Guidelines for Flexibility when Teaching in Crisis 

(some are adapted from the aforementioned practical guide)

No late penalties for late assignments

Leniency on deadlines, including quizzes and tests

Reduced workload

Conduct review sessions for students so they can catch up

BMCC Faculty should be made aware that many students received computers on or after the recalibration period

Tech savant fallacy: There’s an assumption that because many students are young that they are savvy with technology. This assumption ignores structural inequalities that limit access to technology. Don’t assume students are tech savants.

Students may be sharing computers with multiple family members, who may all be competing for computer use at the same time.

Students may not have high speed internet/wi-fi and may have interrupted service

Students’ computers may not have the memory to download large documents and programs

There is a learning curve for students not only with regard to new hardware but also new software and platforms that are being used for learning. Some students have noted that they are learning 5 new platforms for instruction at once. 

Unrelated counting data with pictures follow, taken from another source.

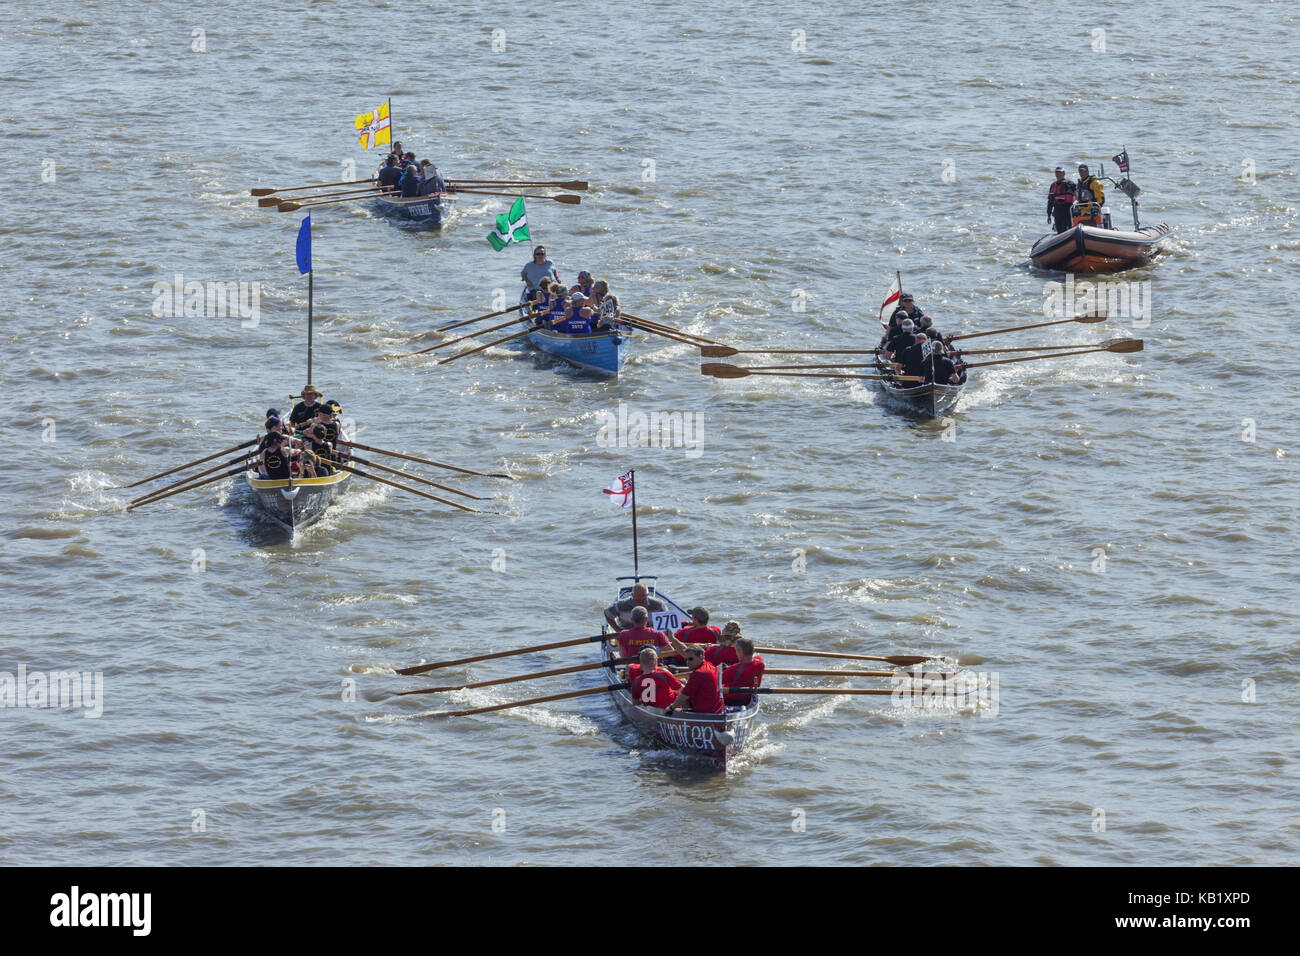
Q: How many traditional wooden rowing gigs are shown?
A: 5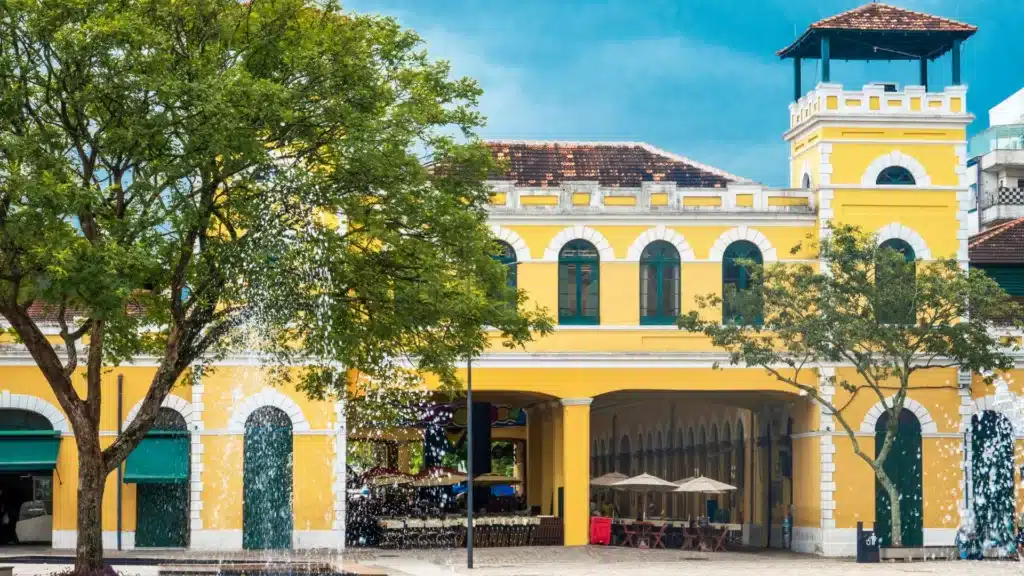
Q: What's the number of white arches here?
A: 12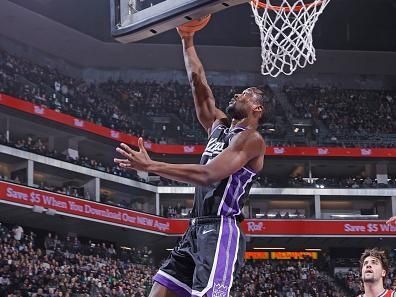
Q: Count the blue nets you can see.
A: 0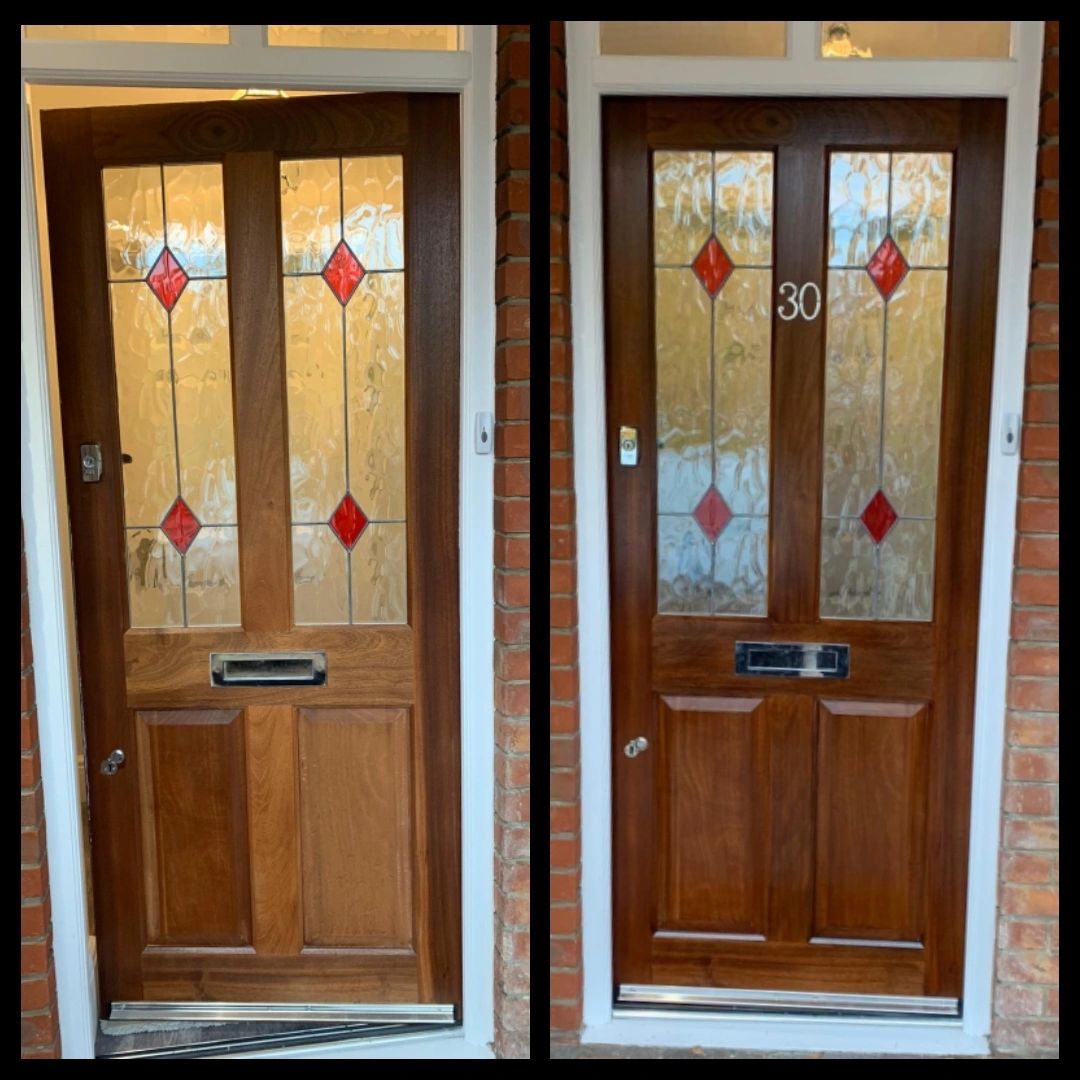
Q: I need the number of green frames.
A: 0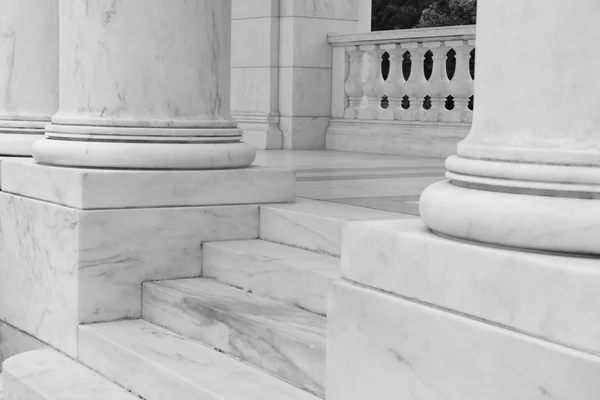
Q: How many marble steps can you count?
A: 5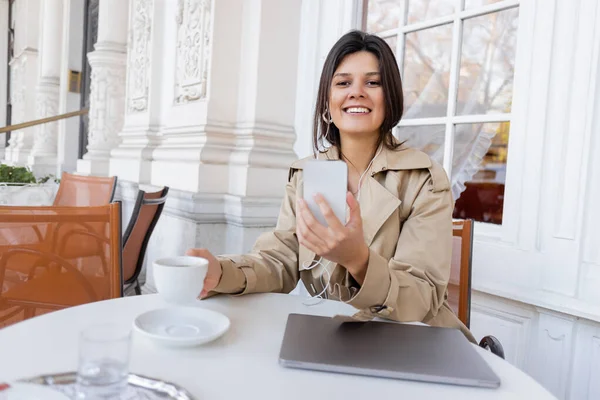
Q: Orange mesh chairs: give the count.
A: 4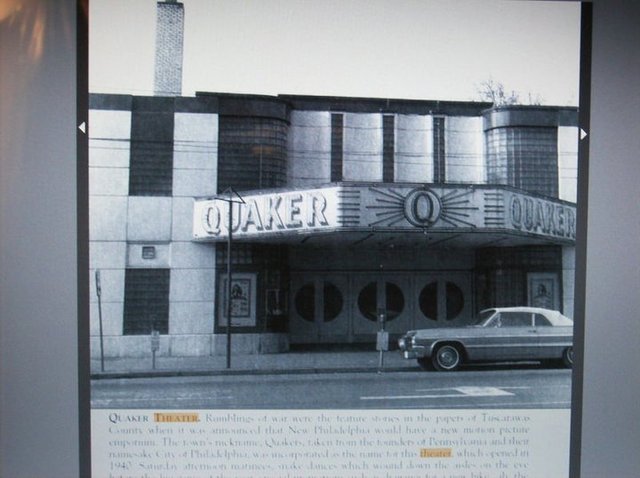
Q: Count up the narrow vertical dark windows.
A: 3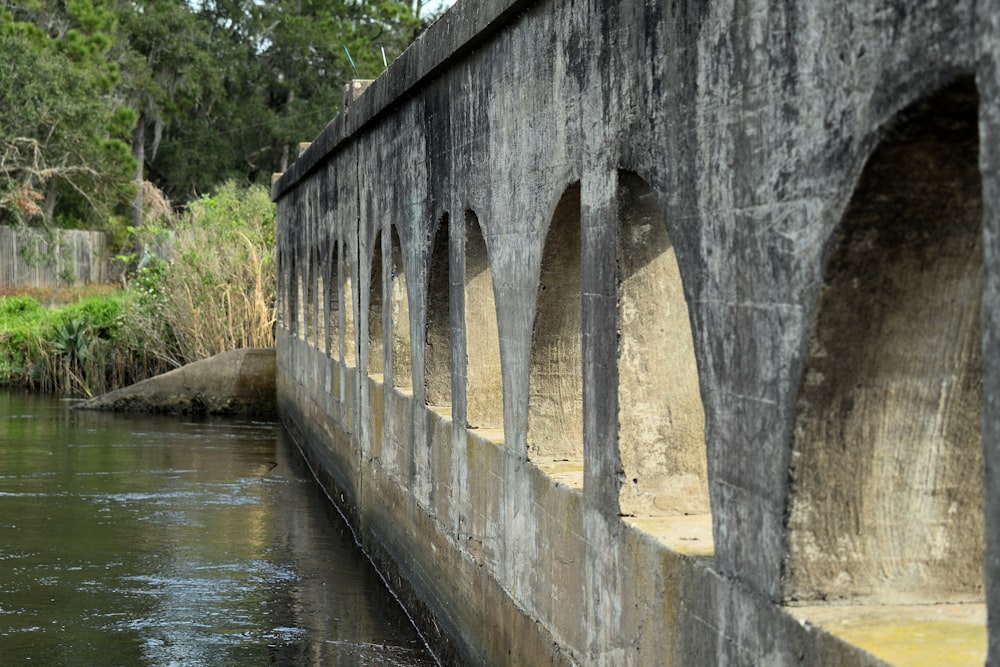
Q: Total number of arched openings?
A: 15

If faculty are allowed on campus, faculty should consider including their college mailing addresses on syllabi and on blackboard for students who may need to print and mail assignments

If you are not using blackboard for your medium of online instruction, please minimally leave directions on your blackboard page that describe how to access your modality of instruction

Alternate platforms that do not sell student information for advertising

·      Google talk

·      Remind

10 Strategies Advocated by Inside Higher Ed 

(all bullets are quoted material from the above IHE article)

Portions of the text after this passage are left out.